James Caan: 1940-2022 | tributes

Playing Sonny in “The Godfather” earned Caan an Oscar nomination and made him a star of the 1970s, an era where he was offered just about every solid male role and turned down quite a few of them. He was born in the Bronx and raised in Queens, the son of Jewish immigrants from Germany. Caan played football at school (he always kept his formidable physique), then went to Hofstra University, and one of his fellow students there was Francis Ford Coppola, the director of “The Godfather.”

Caan studied serious acting with Sanford Meisner at the Neighborhood Playhouse for five years, and this paid off, because at his best he was very in the moment, and this is what made his Sonny Corleone so alive. “I just fell in love with acting,” he said. “Of course all my improvisations ended in violence.” He made TV appearances in the 1960s, put a knife around the neck of future erotica director Zalman King for an episode of “The Alfred Hitchcock Hour”, and he turned down a regular TV series because he was more interested in it. prove themselves as an actor and less interested in making a lot of money.

“Lady in a Cage”

Caan threatened Olivia de Havilland in the exploitation photo”Lady in a cage” (1964), where he walked around in ultra-tight jeans and showed off his hairy chest while rubbing poor de Havilland’s nose in the lowest vulgarities he could think of. Like many actors of his day, it was clear that Caan was influenced by the rebellious mannerisms of Marlon Brando and James Dean, and with Caan this mimicry was spiced up with its own very distinctive sexuality, which is why his Sonny Corleone sometimes walks around like a peacock. and girls whisper and laugh at his carnal intensity. Caan collaborated with Howard Hawks on “Red line 7000” (1965) and “The Golden” (1967) and Robert Altman on “countdown” (1968), and he continued to show promise and a smiling confidence that could sometimes have a nasty edge.

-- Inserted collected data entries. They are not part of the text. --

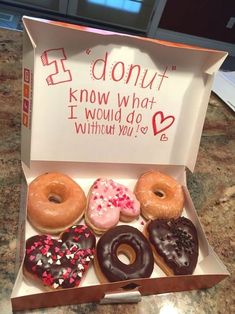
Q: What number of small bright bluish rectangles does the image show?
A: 3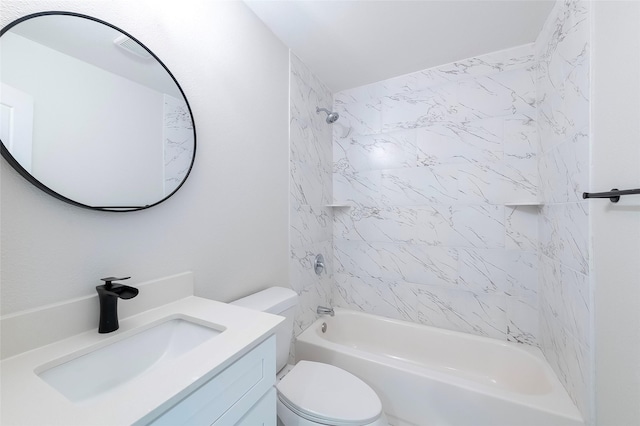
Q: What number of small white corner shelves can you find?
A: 2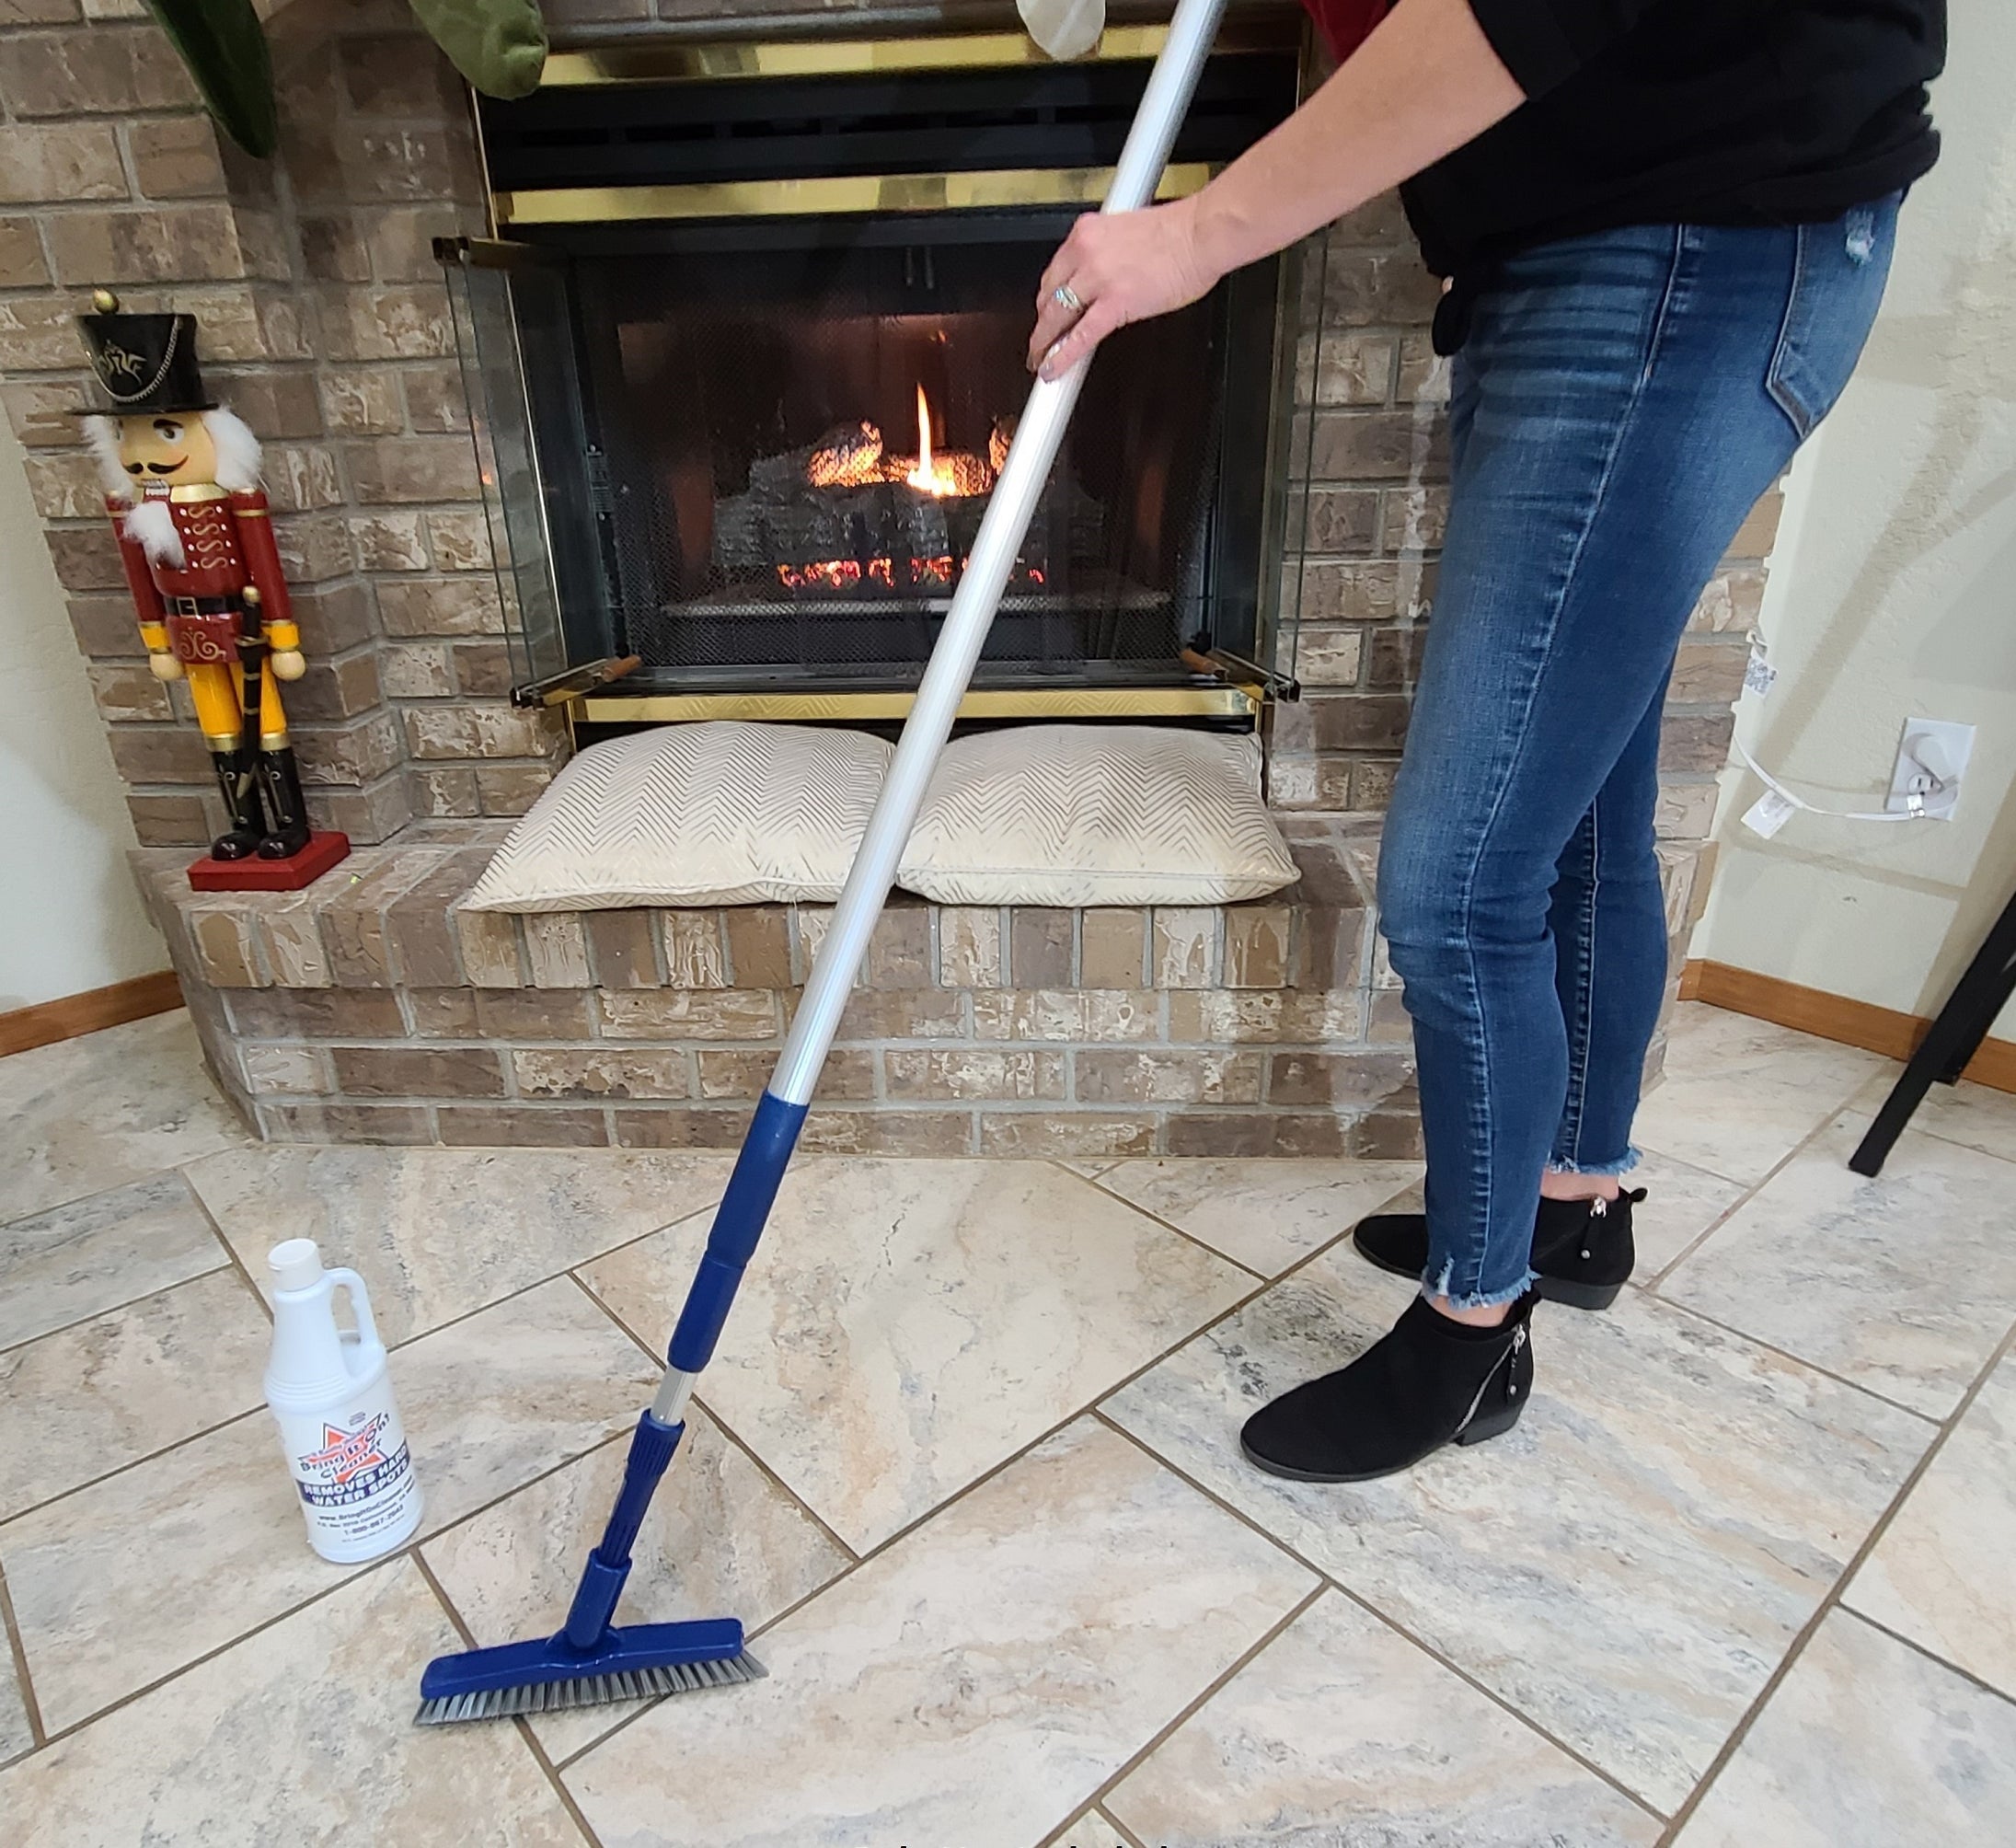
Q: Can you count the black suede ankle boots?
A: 2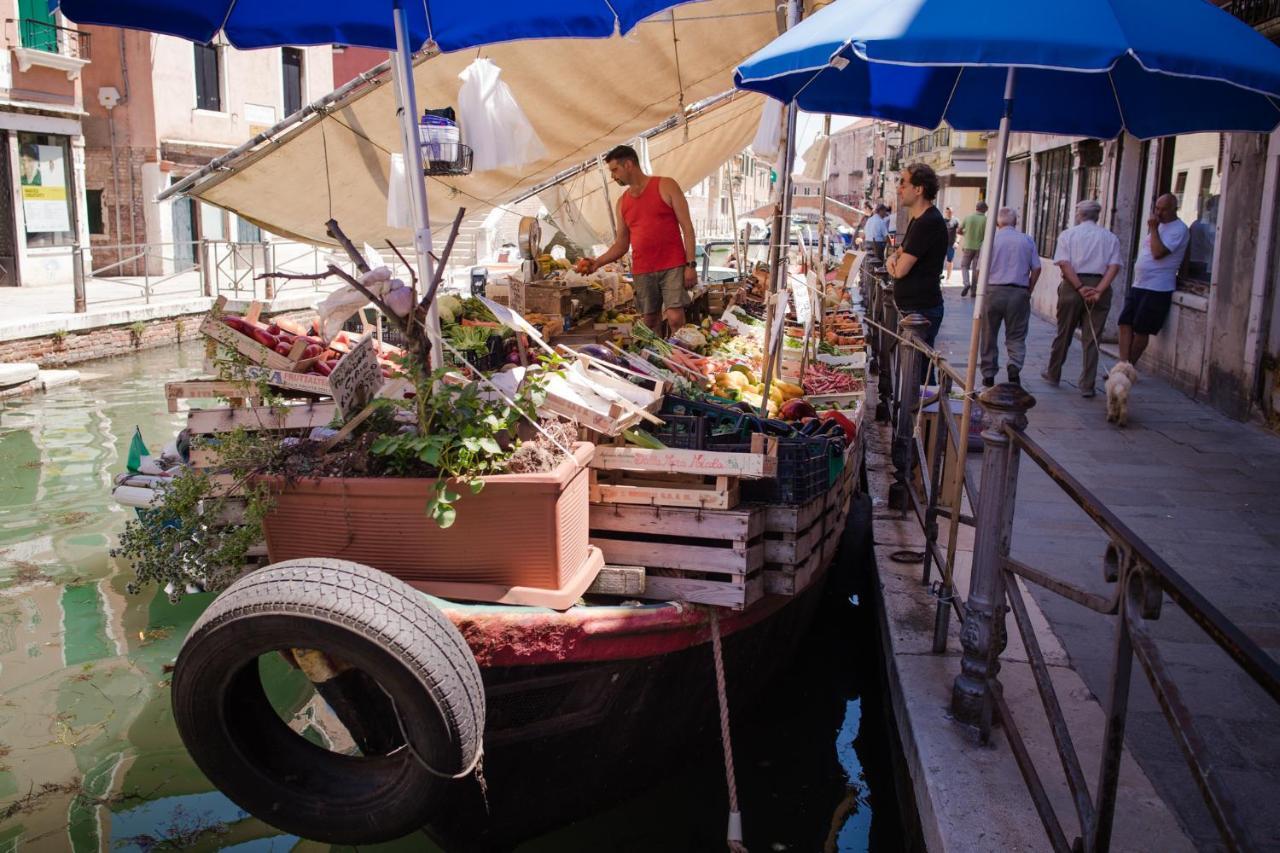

Caan showed some range when he was cast by Coppola as a former footballer who was mentally challenged on the pitch in the moody character study’The Rain People” (1969), which contains one of his most appealing and vulnerable performances, but he got more attention for the TV weepie”Brian’s song” (1971) before Sonny Corleone made him a star and he went on a star tour that involved a lot of drug use and many visits to the Playboy house.

It cannot be said that Caan always chose his projects wisely in his heyday in the 1970s. He had some chemistry with Barbra Streisand in “Funny Lady” (1975), especially in an obviously improvised scene where they throw face powder on each other, but in other films saw Caan casting way beyond his best levels, such as “Chapter Two” (1979), where he is very unconvincing as a Neil Simon-esque playwright and seems to know how misguided he is. When he directed a movie called “Hide in plain sight” (1980), did not find it an audience.